Yes, yes, yes, Aristotle said that plot must have a beginning, middle, and end. He is also responsible for stating the Earth was the center of the universe, undoing many more accurate theories until the time of Nicolaus Copernicus. Even Syd Field, despite never writing anything himself, created an entire Hollywood screenwriting industry by basically ripping off Aristotle's Poetics, his beginning, middle, and end.
My day begins with me waking up and ends with me falling asleep. This is the structure of my day, but it isn't the story. While I cannot presume to fully understand what Aristotle had in his mind when he described plot, I can at least use my analytical skills to carry forth a similar analysis. What Aristotle seems to have most accurately described is a plot structure.
By this I do not mean that Aristotle describes plot, nor story. He describes a plot structure that coincidentally follows the main story arch. What I'm stating is that my life doesn't start when I wake up on any given morning. I can even argue that it didn't start the moment I was born or conceived. Who we are is part of the continuum that has come before us. Such is the way of story.
Story never simply begins. Like us, it is the continuation of the many stories that have come before. Nor does it end. It becomes the prelude for many stories to come. Yet we often force story into the Once upon a time beginnings, into the happily ever after endings.
Once there was a gentleman who married, for his second wife, the proudest and most haughty woman that was ever seen. She had, by a former husband, two daughters of her own, who were, indeed, exactly like her in all things. He had likewise, by another wife, a young daughter, but of unparalleled goodness and sweetness of temper, which she took from her mother, who was the best creature in the world.
~beginning from Cinderella or The Little Glass Slipper (France, Charles Perrault)
Reading a story should be like visiting a friend; the visit never fully encapsulates who they are.

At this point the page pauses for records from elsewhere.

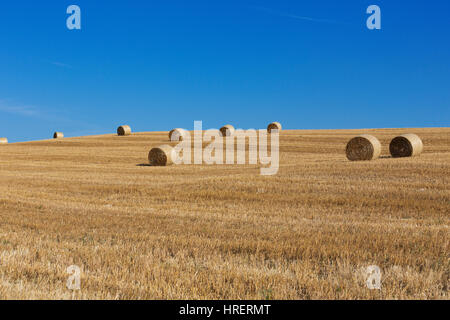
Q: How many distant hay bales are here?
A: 6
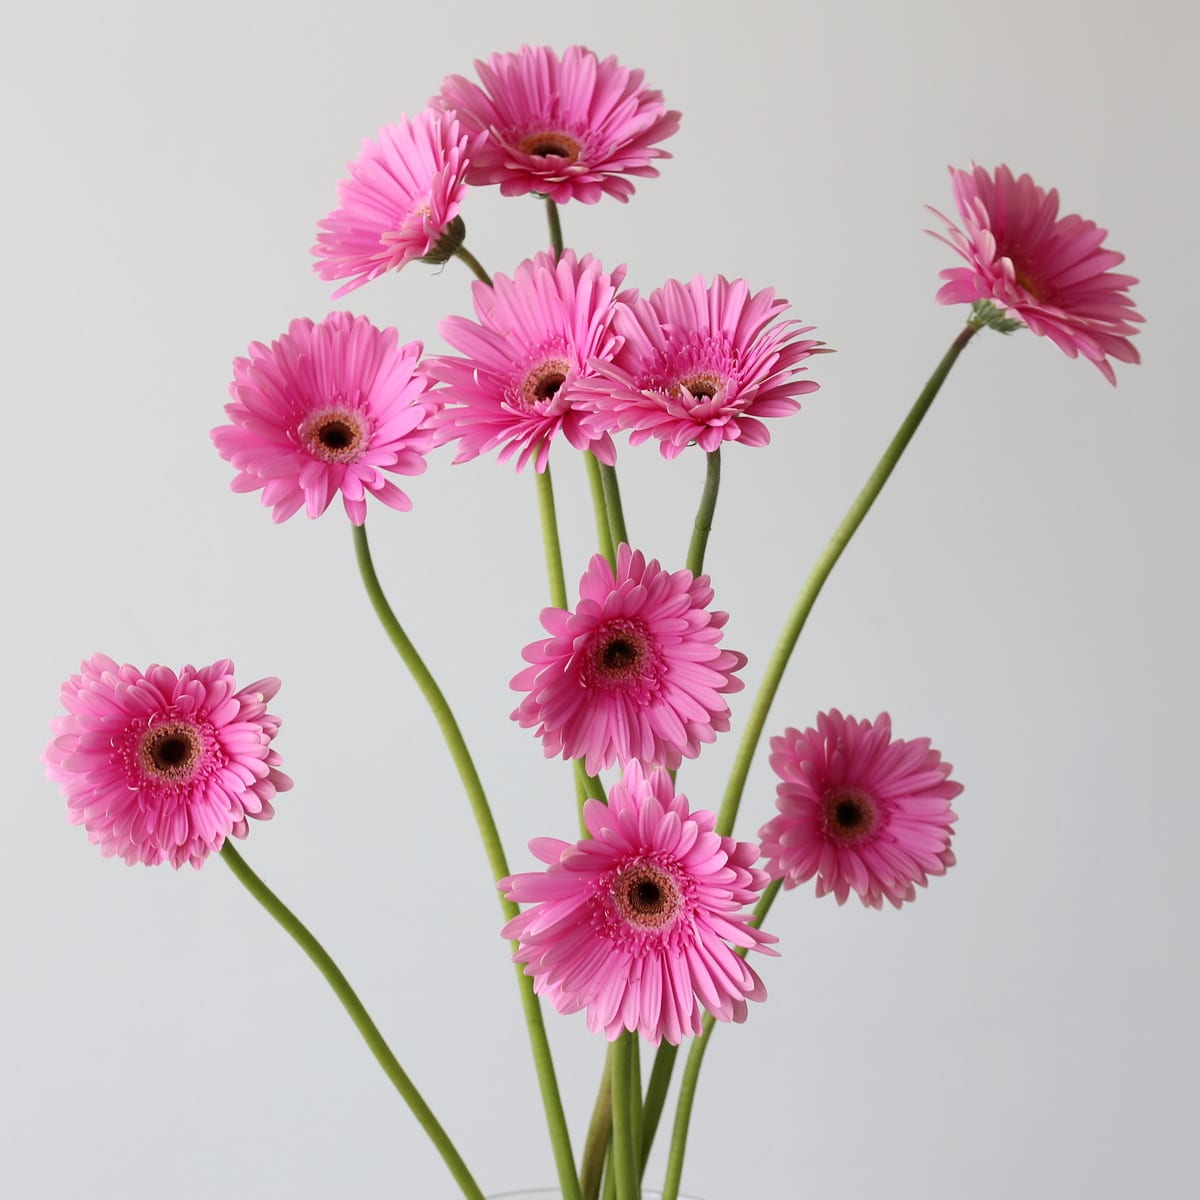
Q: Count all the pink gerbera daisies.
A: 10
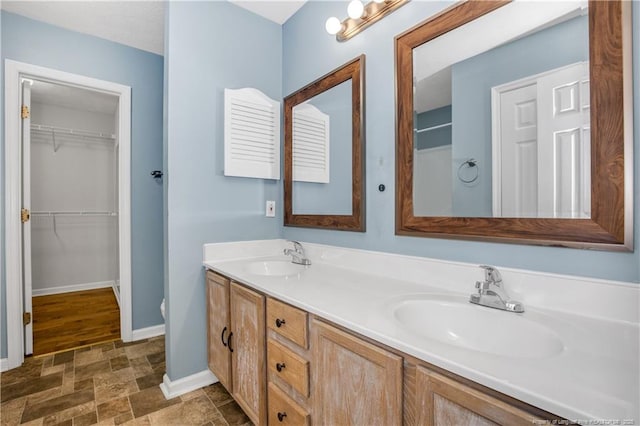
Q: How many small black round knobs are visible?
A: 3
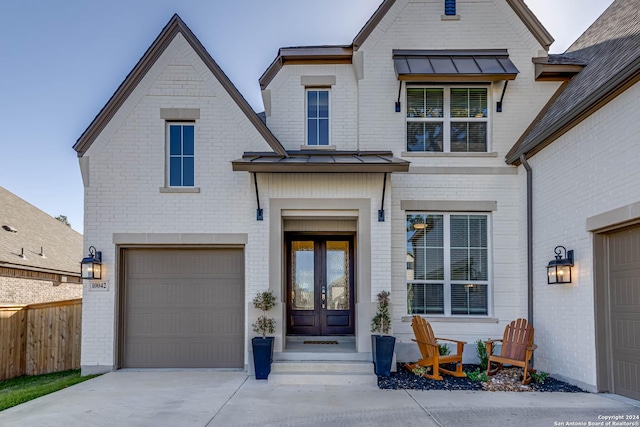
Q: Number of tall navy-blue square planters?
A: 2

Then there was the bad weather. It would come in one day when the fall was over. We would have to shut the windows in the night against the rain and the cold wind would strip the leaves from the trees in the Place Contrescarpe. The leaves lay sodden in the rain and the wind drove the rain against the big green autobus at the terminal and the Café des Amateurs was crowded and the windows misted over from the heat and the smoke inside.
~beginning from A Moveable Feast by Ernest Hemingway
Life is a constant state of being in medias res, and story should be no different. To clarify my own analysis, I maintain the tradition of the three part plot structure, but provide more meaningful descriptions for the function of each. While Aristotle himself did not use the English words beginning, middle, and end they have become stuck in the Western mind along with all the baggage that they carry.

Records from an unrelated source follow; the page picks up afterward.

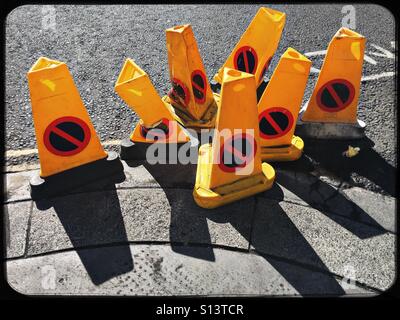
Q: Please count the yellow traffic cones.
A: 7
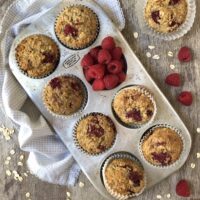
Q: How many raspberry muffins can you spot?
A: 8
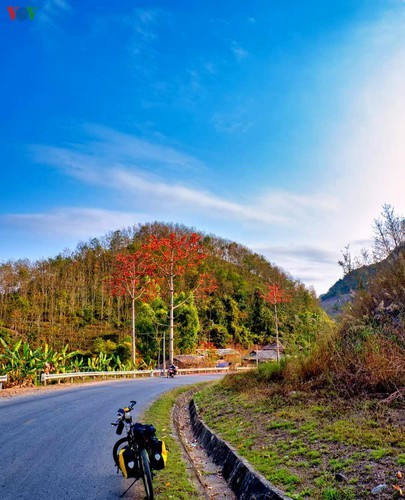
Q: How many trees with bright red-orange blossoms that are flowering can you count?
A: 3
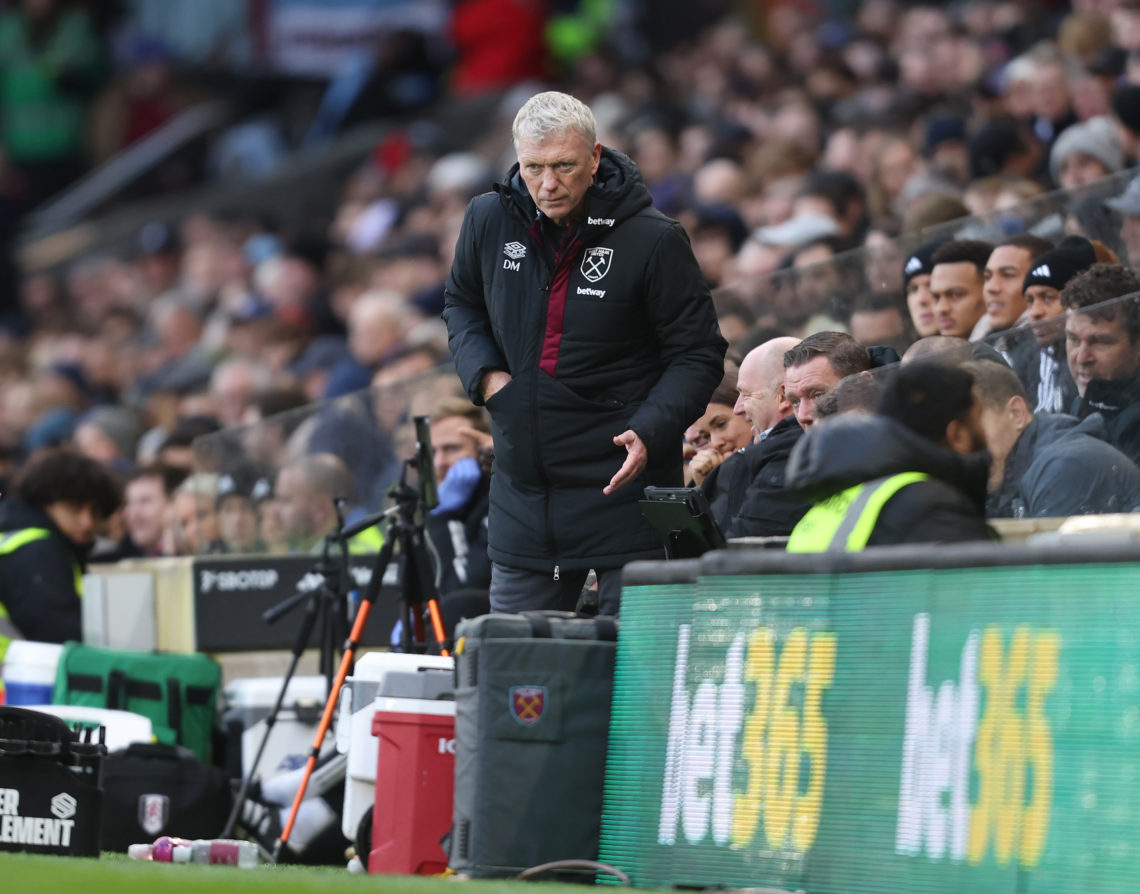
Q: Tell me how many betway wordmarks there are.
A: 2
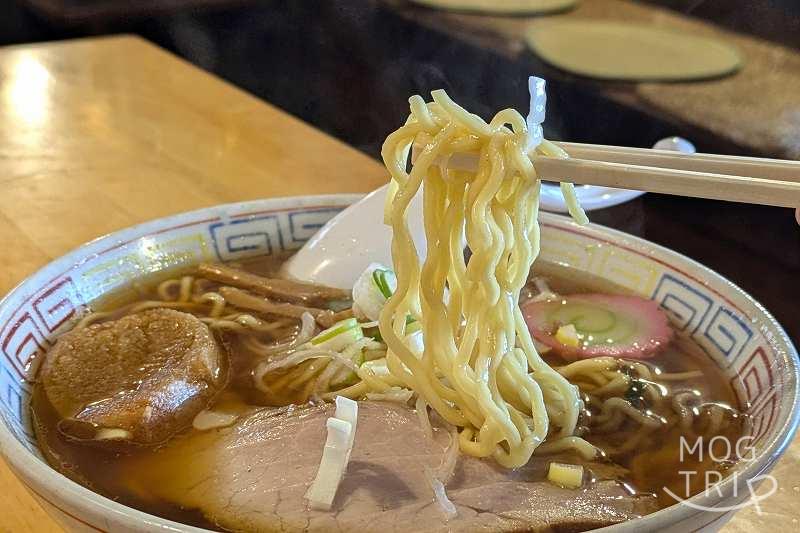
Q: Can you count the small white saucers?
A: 1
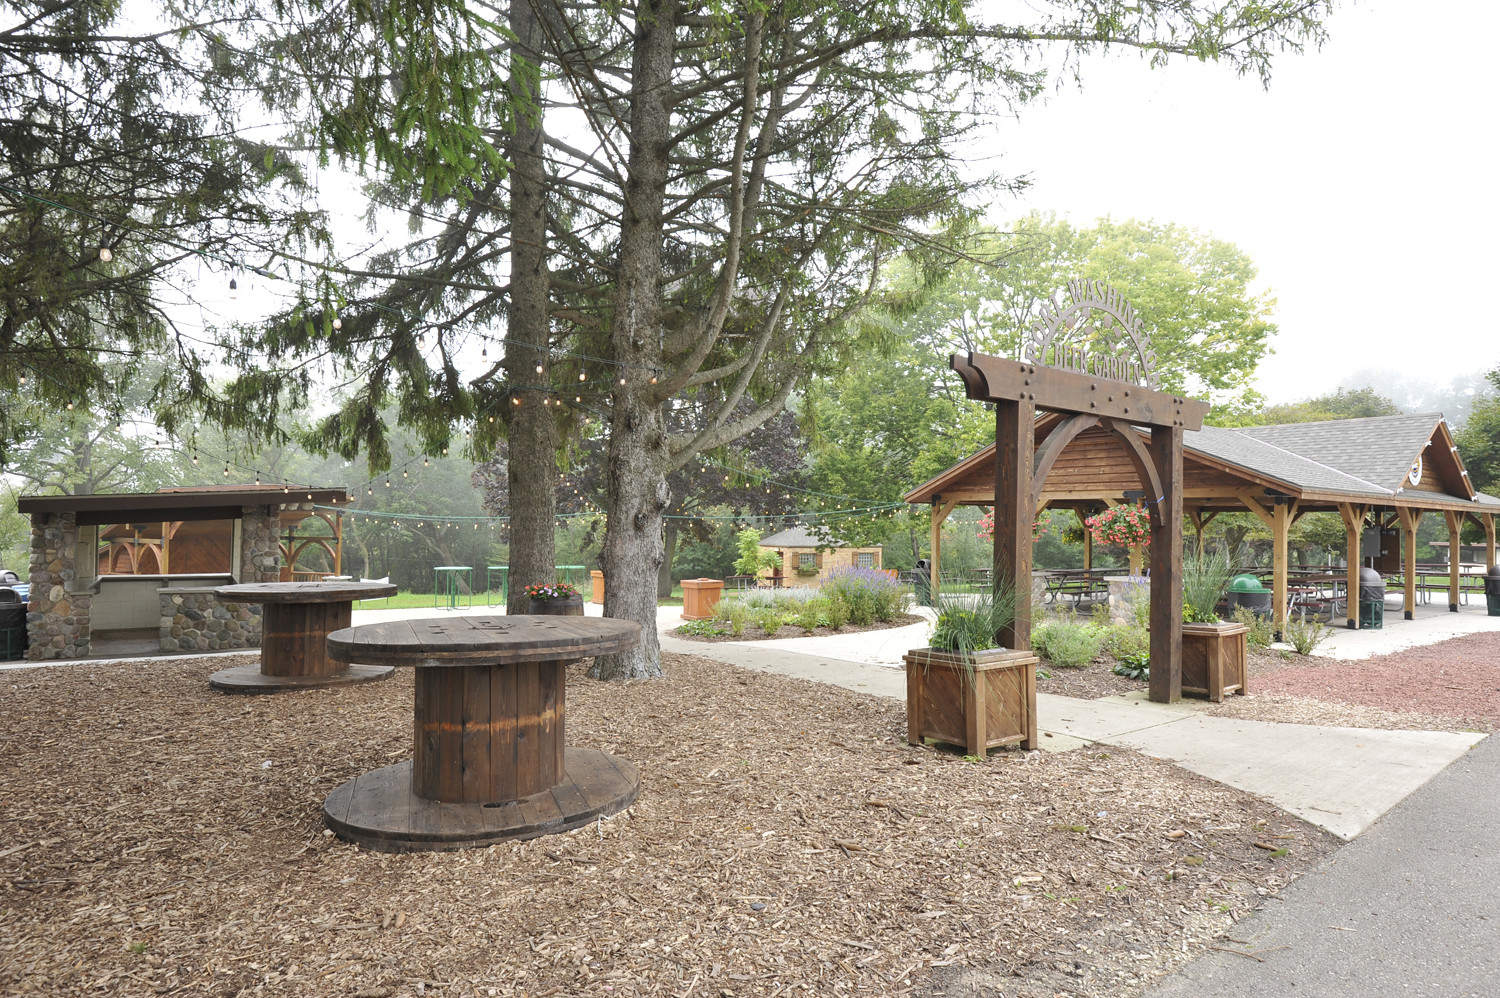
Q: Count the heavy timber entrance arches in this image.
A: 1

Maintaining the three-part structure is culturally important. Much of what we do as writers depends on the expectation of readers, regardless if we use or abuse that expectation. Therefore I choose to use a three-part structure as my common building block as Aristotle did before me and many others have in-between. Three has also been shown to be psychologically significant to the individual. Two parts of something is most often experienced as insufficient while four parts of something is often experienced as over abundant.
I dispense with Aristotelian terms in favor of the more specific terms context, tension, resolution. These are not merely replacements for the old terms. What I'm describing is a plot structure, not a story structure. While the overall plot structure, for which the story binds, follows this, substructures within the overall plot will also follow this form.

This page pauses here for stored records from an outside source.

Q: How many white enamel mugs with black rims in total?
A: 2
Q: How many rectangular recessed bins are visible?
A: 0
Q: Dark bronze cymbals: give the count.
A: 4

In other words, instead of thinking of your plot as a series of plot points leading from one plot point to another, plot can be thought of as a series or relationship of plot structures, where each structure contains its own context, tension, and resolution, which in turn leads to the same overall structure. This method of understanding plot better illustrates the movement and therefore function of plot, and clearly distinguishes the function of plot from that of story.
Briefly stated, context introduces and grounds your audience to the elements of your story. Context is distinct from exposition in that context does not expose but creates a foundation to build tension. Exposition fits more with story than plot and occurs throughout a story. Context establishes the baseline or control that will contrast with the resolution. Context is not a beginning but a premise.
Tension introduces dissonance to your context. This dissonance will generally come from one of four areas: an antagonist, nature, society, or the self. The function of tension is to threaten or distort the established context. Tension is in the middle relative to context and resolution, but this distinction is not relevant from a timeline perspective.
Resolution restates context. The point of any story is to transform context by tension with the result being resolution. In terms of the audience, the purpose of story is to understand the relationship between resolution and context; it is to understand how and why one moves to point B from point A. By no means is a resolution an ending; it may very well be the beginning of something new.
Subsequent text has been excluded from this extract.